(Excerpts from a dataset)
┌──

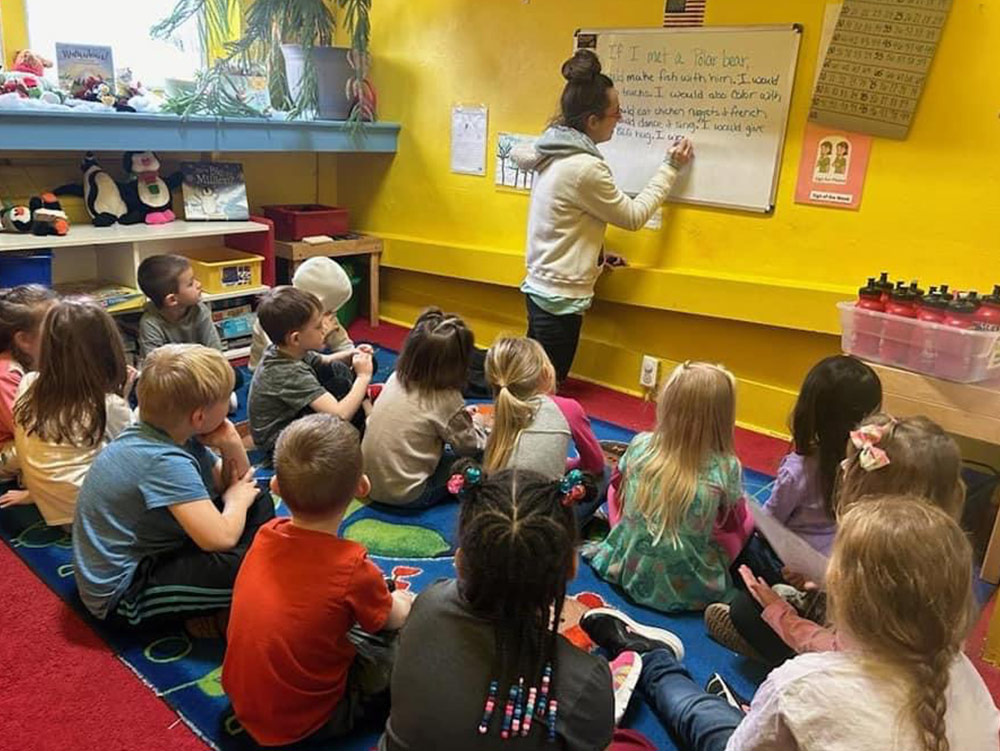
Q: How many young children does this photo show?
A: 14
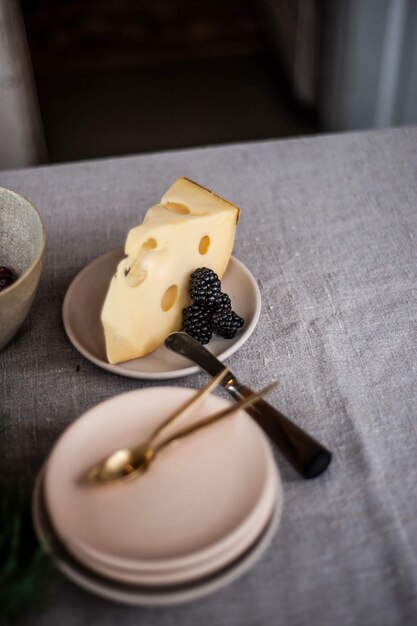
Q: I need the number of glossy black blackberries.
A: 4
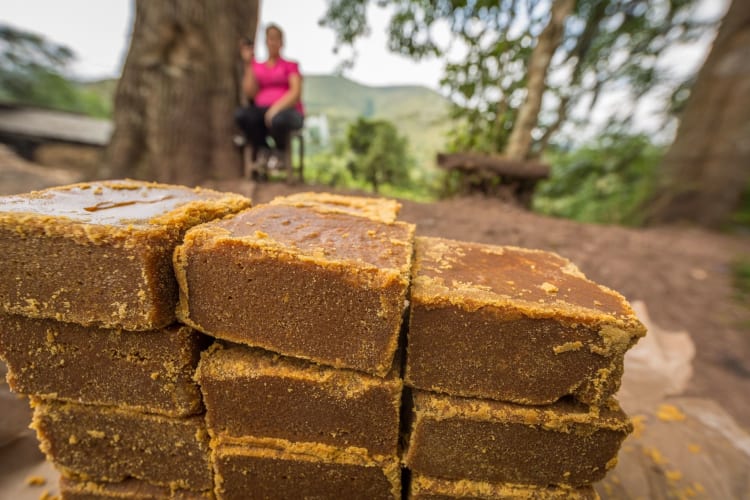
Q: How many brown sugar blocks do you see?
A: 11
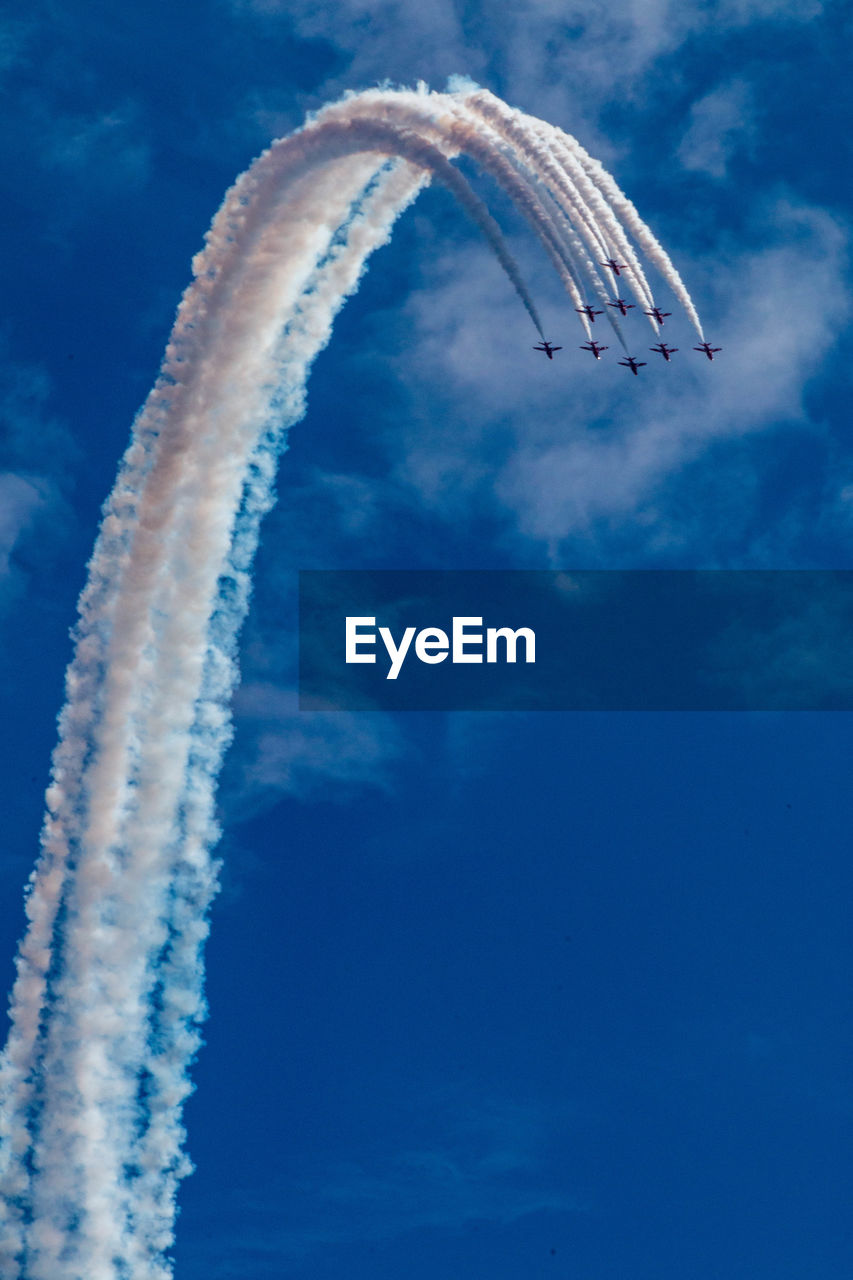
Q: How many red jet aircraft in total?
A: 9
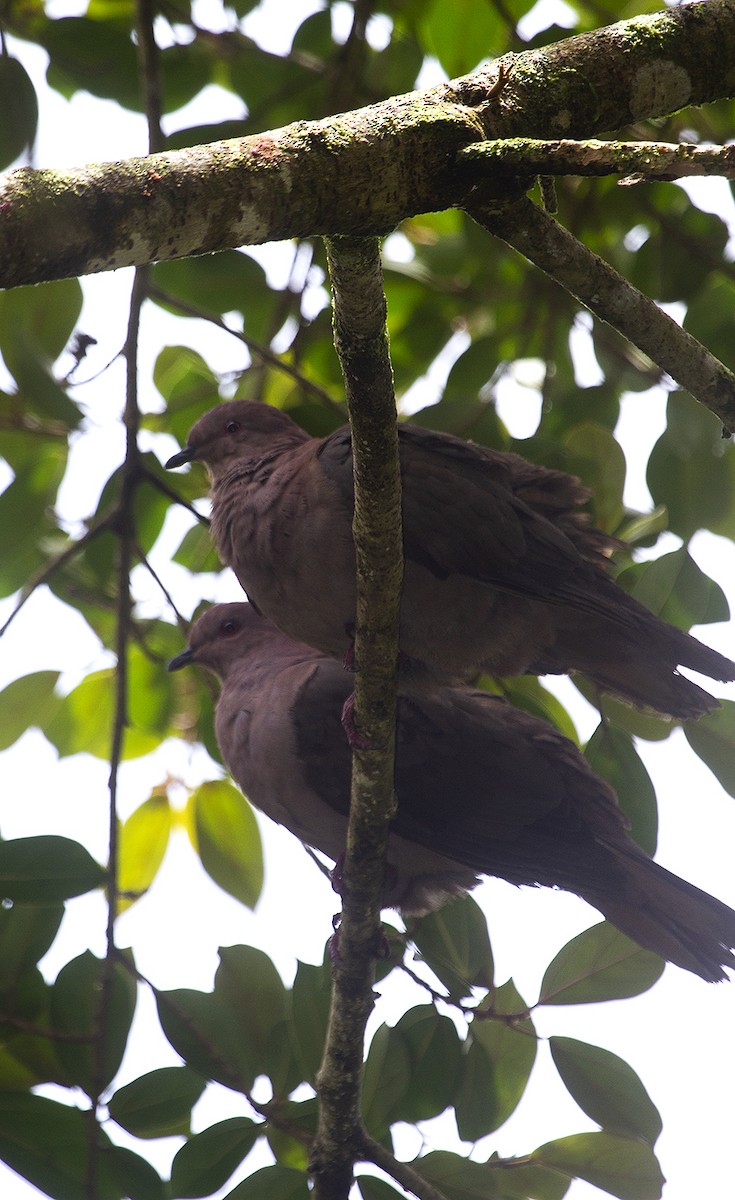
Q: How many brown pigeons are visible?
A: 2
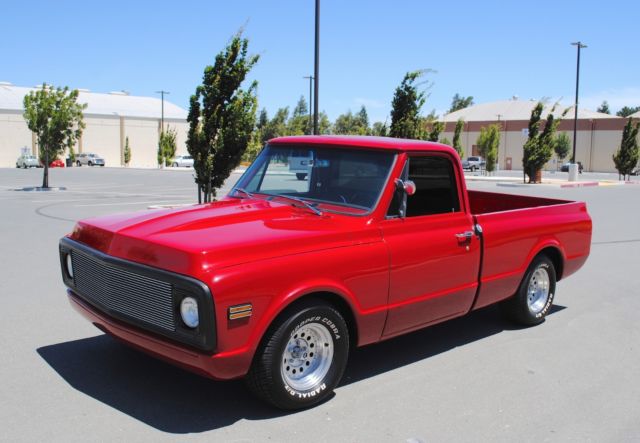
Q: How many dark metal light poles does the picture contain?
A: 4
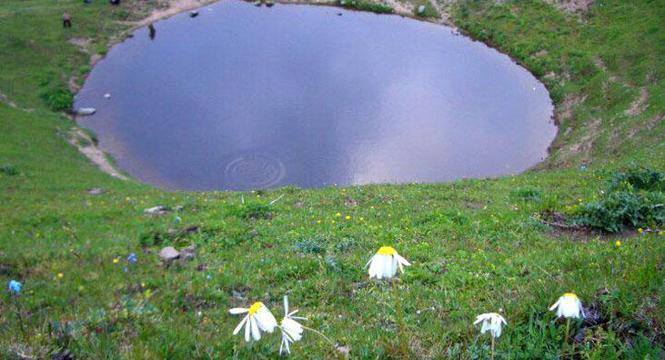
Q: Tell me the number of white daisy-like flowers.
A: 5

└──

Please print the entries shown above again, exactly, and skip the pictures.

Q: How many young children does this photo show?
A: 14
Q: I need the number of glossy black blackberries.
A: 4
Q: How many brown sugar blocks do you see?
A: 11
Q: How many red jet aircraft in total?
A: 9
Q: How many brown pigeons are visible?
A: 2
Q: How many dark metal light poles does the picture contain?
A: 4
Q: Tell me the number of white daisy-like flowers.
A: 5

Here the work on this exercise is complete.